PSYCHOPATHIC ROMANTICS
"S/T"
(Autoprodotto, 2014)

Psychopathic RomanticsYou Can’t Judge A Book By The Cover è il titolo di un vecchio pezzo del ’62 di Bo Diddley, che invitava, giustamente, a non fermarsi all’immagine di copertina nel giudicare la qualità letteraria di un libro. Lo stesso discorso credo valga, sostituendo, parafrasando il buon Diddley, un disco al libro, per la musica ivi contenuta. Non è il caso però della copertina del terzo lavoro dei Psychopathic Romantics, che pare uscita da un fotogramma del film “Al Di Là Delle Nuvole” di Michelangelo Antonioni. La band italoamericana con origini casertane, attiva dal 2005, confeziona per questo nuovo album autoprodotto, sette brani “particolari”, dalle svariate influenze e generi, che solo per nostra comodità potremmo riportare come post rock.
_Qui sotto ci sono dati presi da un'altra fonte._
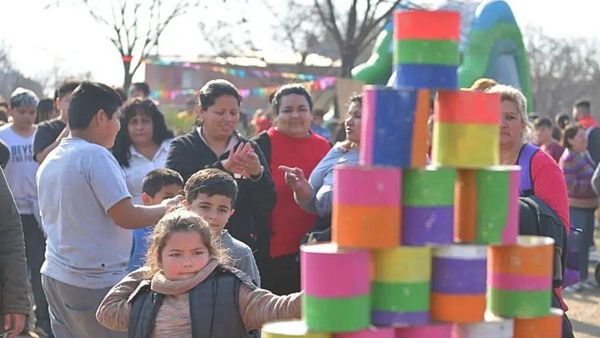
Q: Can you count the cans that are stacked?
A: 15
Il loro terzo album, omonimo, si fregia ancora della voce caratteristica del batterista Mario “Dust” La Porta, che mi ricorda quella introspettiva di Blixa Bargeld e annovera Vincenzo Tancredi (basso e percussioni), Augusto De Cesare e Filippo Jr. Santoiemma alle chitarre elettriche e acustiche, che si destreggiano anche tra un’infinità di strumenti a corda e percussivi. È grazie a questa line up e alla loro ricca e varia strumentazione elettroacustica che la band è in grado di allestire un parco di suoni evocativi e timbriche evanescenti, adatti alla colonna sonora di un film di Wenders o del primo Sorrentino, come accade sia nella inquieta, incalzante, iniziale It’s All For You che in Open Up Wide, con, in quest’ultima, un bel solo di clarinetto dell’additional Giuseppe Giroffi, ma pure nella melanconica Bread And Circuses. I quattro sanno anche diversificare la proposta e lo dimostrano, rilassandosi, nel mariachi fischiettato e solare di I’ll See You There e nell’acustica tex mex oriented e vagamente scanzonata alla Joe Strummer, Einstein Said. Ma il siparietto dura poco, ci pensa la voce marziale di La Porta a ristabilire gli equilibri e l’inquietudine in The Gathering, lasciando poi la chiusura alla drum machine di Thank You, indubbiamente la più debole del lotto. Tutti i pezzi, in inglese, sono stati scritti dal leader Mario “Dust” La Porta con stile metaforico e riflessivo, che oltre ad avere un “tono” raro ed unico è anche dotato di una padronanza totale della lingua. Se il terzo disco di una band è spesso considerato quello della maturità, della conferma degli intenti, beh, credo che i nostri romantici psicopatici abbiano meritato l’alloro. Da marcare stretti per futuri, interessanti, sviluppi.